There is some truth to the trinity, but more often than not, it serves as an ideal that is always out of reach.  Most people seriously under appreciate the degree to which normal people suffer with low moods, anxiety and transient hallucinations.  A large distinction is that for normal people, these symptoms ebb and flow, whereas for the mentally ill, these states of mind merely continue to flow.  Stated another way, normal people suffer low moods and anxiety states.  It surprises many people to learn that most normals experience transient hallucinations.  Large well-controlled studies of average people reveal how often they experience bizarre sensory phenomenon.  Almost on a weekly basis, the average person is prone to experience a bug crawling on their skin or up a wall, only to have it disappear when they look again.  If the bug disappears when they again look, psychologists call this normal, if they multiply when the person takes another peek, then we label these unfortunates as psychotic.

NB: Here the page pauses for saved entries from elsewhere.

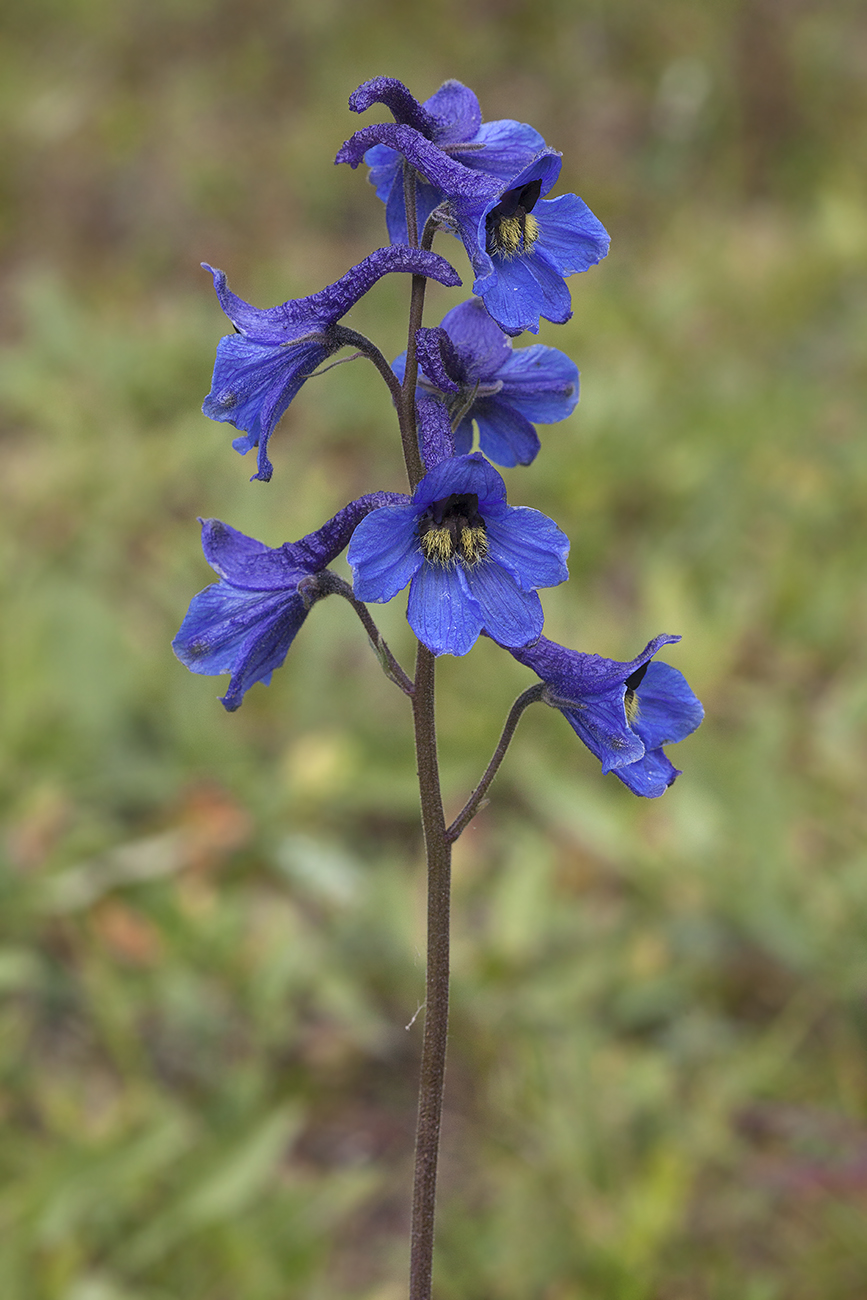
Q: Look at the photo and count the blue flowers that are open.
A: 7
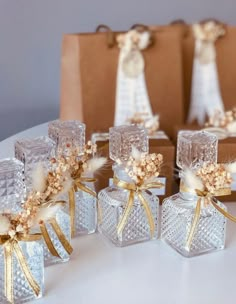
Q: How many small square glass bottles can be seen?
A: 5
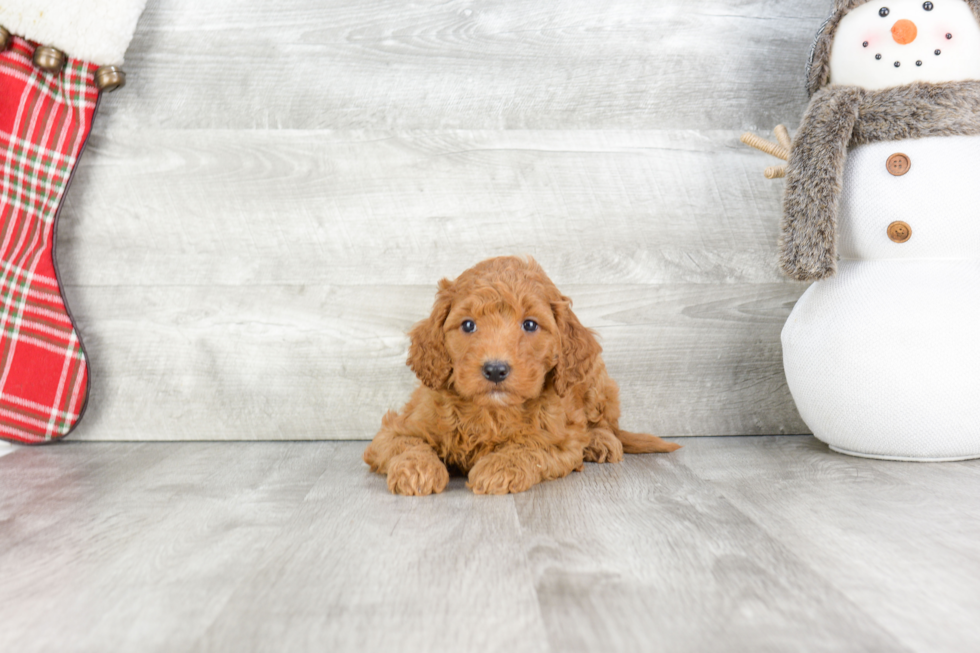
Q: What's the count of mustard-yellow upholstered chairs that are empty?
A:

Do not be deceived as to what normal people experience.  Normalcy is not an ideal state of being, often imagined as being in a good mood and free of tension.  If this were the average state of the individual, most would never be motivated to leave their homes.  Tension drives behavior.  Tension is interwoven with life and abandons us at our death.  It is a river that needs to be channeled, not dammed into a confined space.  Similarly, bad moods are inescapable, yet they also may be a vector for change.  Research into the sensory experiences of normal people should convince us that we are all a little crazy.  Psychotherapy is typically more effective and rapid when the patient entertains realistic goals.  The ideal of the normal person is often a fantasy, and it may drive people towards emotional goals that are impossible to obtain.